Basically, a dam is a barrier that prevents or restricts the flow of water or groundwater. Dams have been used for agricultural, industrial purposes, and domestic use for thousands of years. In this graphic article, we’ll consider different ways dams and reservoirs help achieve economic, environmental, and energy goals. Finally, you’ll be able to decide if their impact is worth the gain.

Dams and reservoirs have four main functions:


Irrigation refers to the process of getting water for crops to meet their water needs. Most importantly, it provides water for the growth, development, germination, and other needs of plants. In fact, nearly 30-40% of the irrigated croplands get their water from dams. There’s a problem though. Recently, studies show that irrigation dams typically fail to reach the needed amount of water.  This is due to engineering mistakes and problems. Despite this however, irrigated areas have increased from 70% to 100% for the past ten years.


These dams can collect gravitational energy to make some of the needed electrical power. In fact, around 19% of the electrical power supply worldwide comes from hydroelectric dams.

Most hydroelectric power production comes from the energy of flowing water. Basically, the water drives turbines and generators. So, the power is made from the water current.


Most commonly, dams create reservoirs by forming big natural or man-made lakes. Then, our homes and factories can use the stored reservoir water.  However, the water first needs to go to a special treatment plant.  Finally, water treatment plants make the water safe for drinking.


Reservoirs prevent downstream flooding. Basically, they stop flooding by maintaining and regulating the water flow during floods. Additionally, they also balance water flow based on weather conditions. Also, reservoirs can hold water back during heavy rains and release more during a dry spell.


Dams and reservoirs are created to provide a benefit to people.  Unfortunately, they can also have a major impact on our environment. People that live close to dams are especially impacted.

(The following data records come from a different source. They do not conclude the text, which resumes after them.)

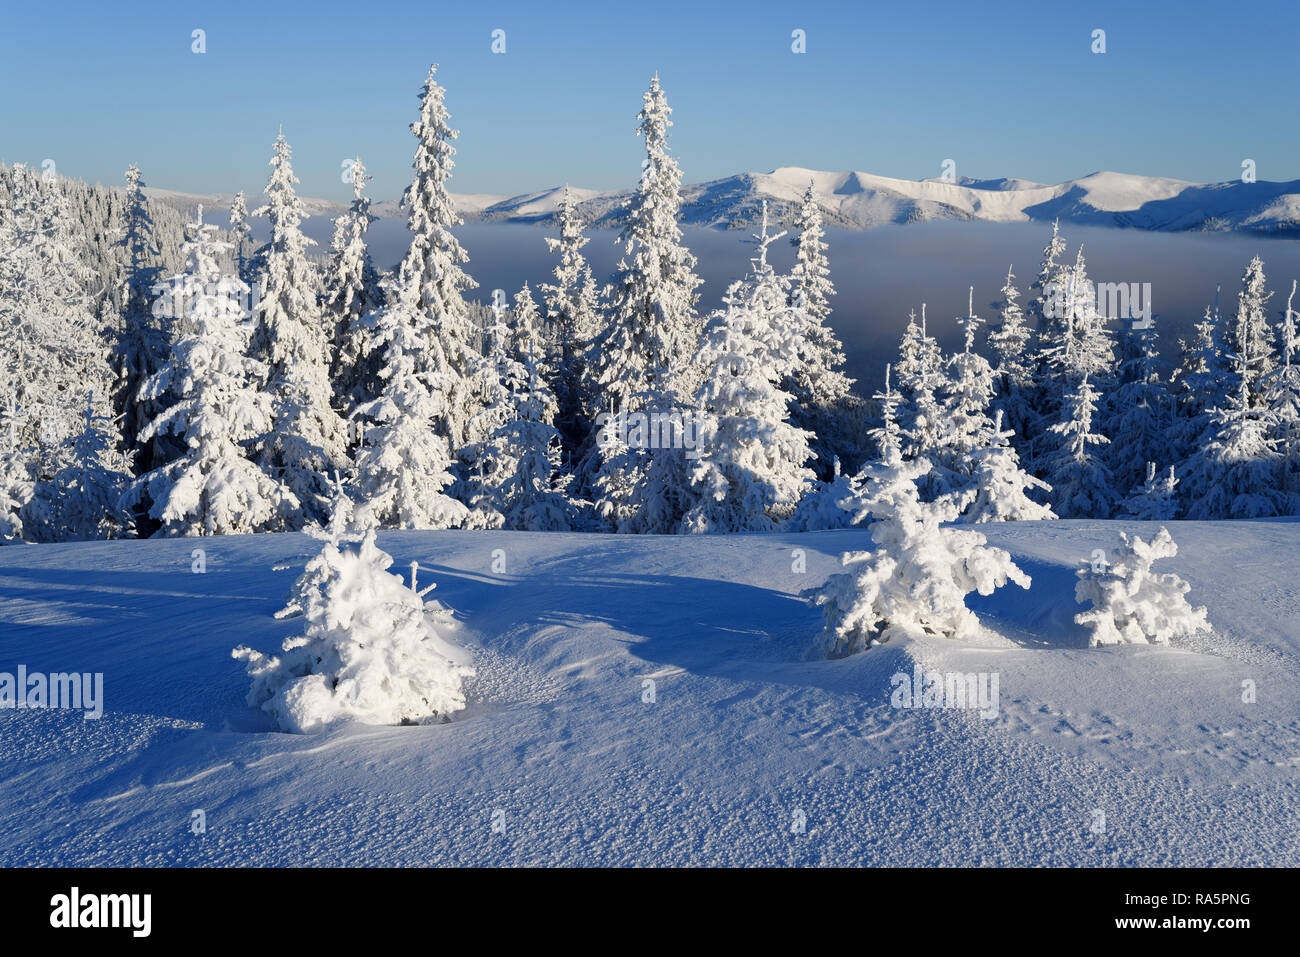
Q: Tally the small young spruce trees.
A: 3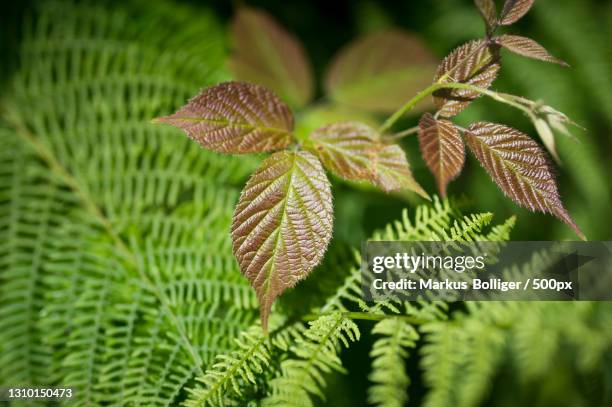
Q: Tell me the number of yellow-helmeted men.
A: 0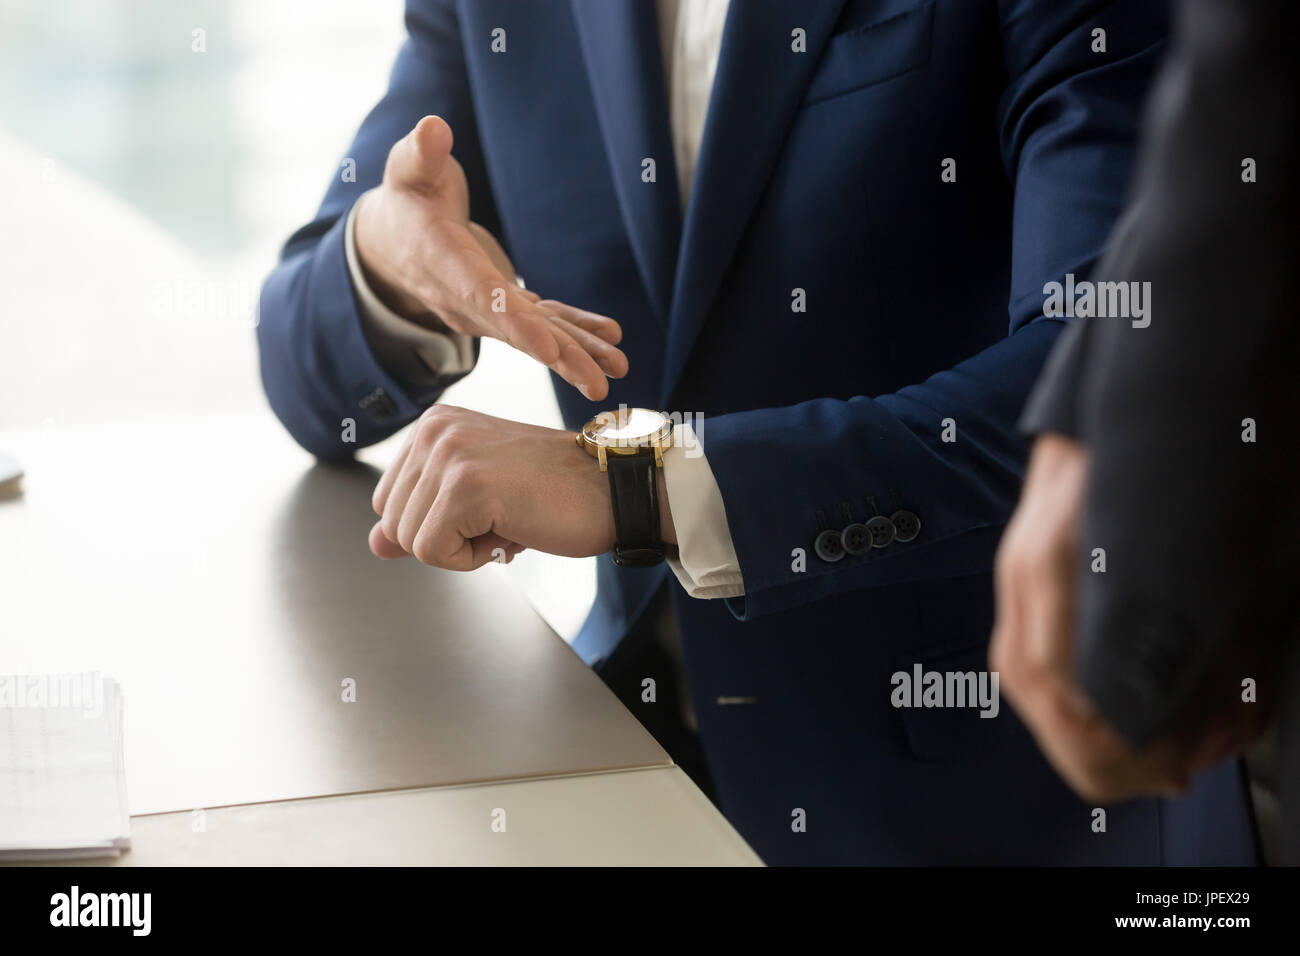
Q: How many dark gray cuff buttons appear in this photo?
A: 4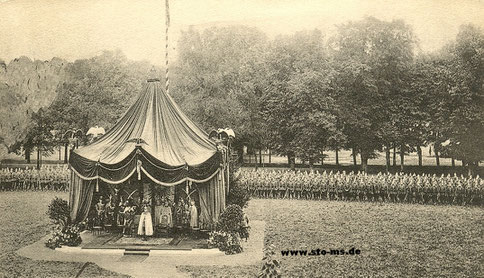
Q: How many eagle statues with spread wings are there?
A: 5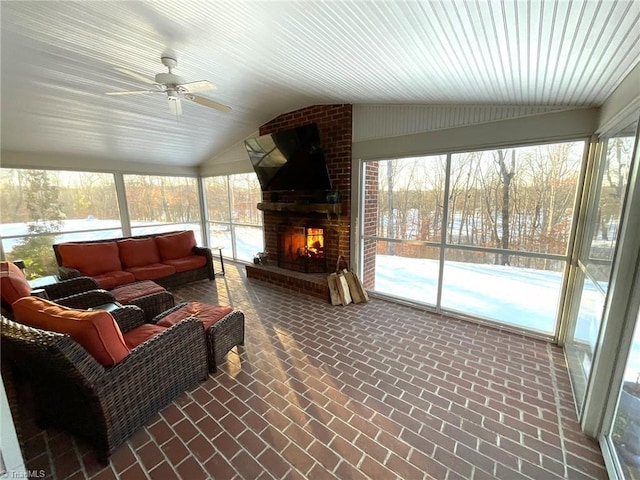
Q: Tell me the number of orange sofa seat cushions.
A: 3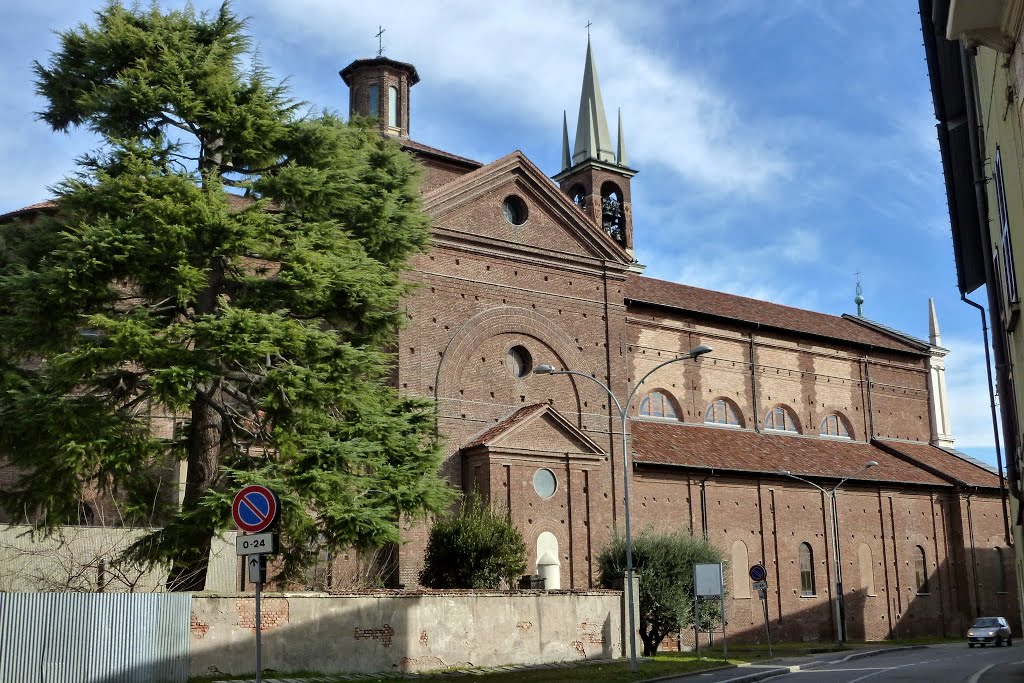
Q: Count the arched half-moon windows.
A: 4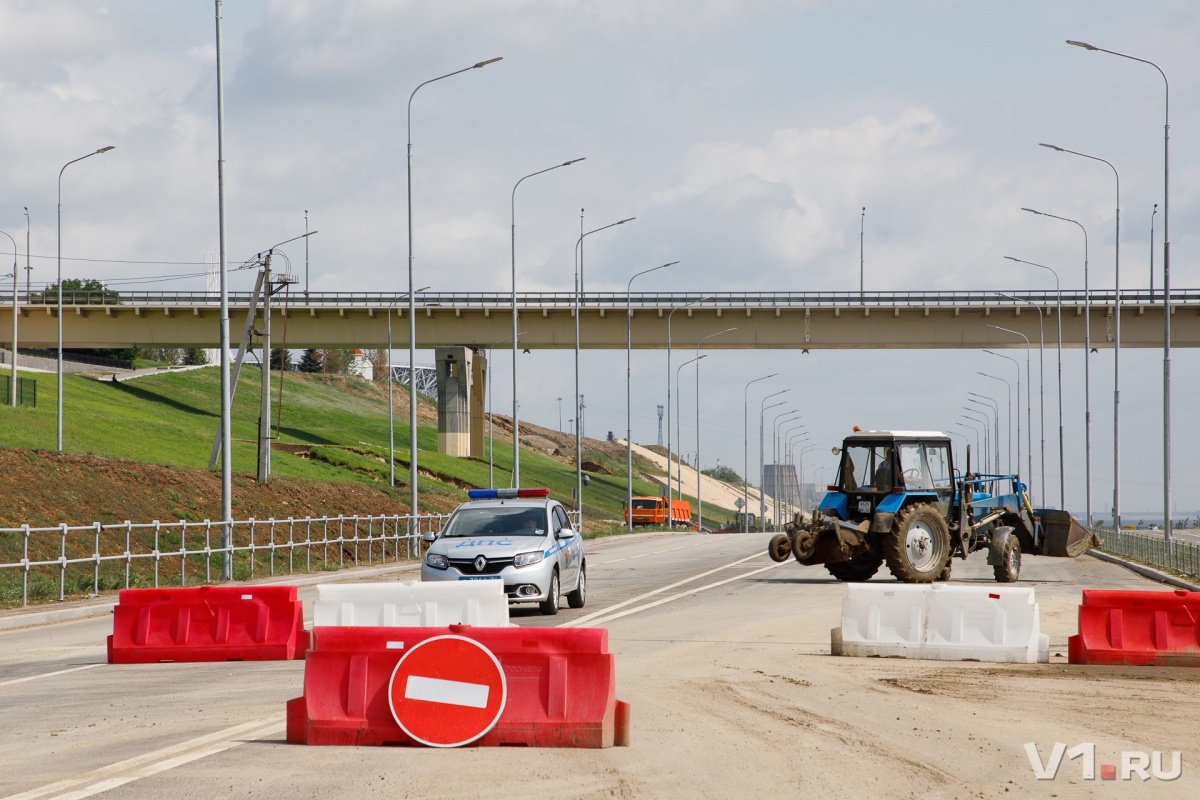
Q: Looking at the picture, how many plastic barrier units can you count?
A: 5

Environmental Impacts include:

Changing Aquatic Ecosystems

Building a dam in a river leads to vast changes in aquatic ecosystems. The worst outcome is habitat loss.  Habitat loss is the biggest cause of extinction. Also, reservoirs can change the chemical balance and temperature of a body of water. These changes can make it less suitable for certain fish. Eventually, this can lead to the loss of some fish species.  Changes in the ecosystem can also make it easier for predators to easily reach fish.


Dams and reservoirs can decrease the biodiversity of an area. As the flow of water decreases, sedimentation increases. Sedimentation is when particles that would normally flow through an area get caught in one place.  Then that sediment settles in the water. Sediment can bury rock beds where fish lay eggs or cover up other important food and habitat features.

Greenhouse Gas Emission

The reservoirs cause rotting vegetation in the water. This causes decomposition. Decomposition causes greenhouse gases, methane, and carbon dioxide.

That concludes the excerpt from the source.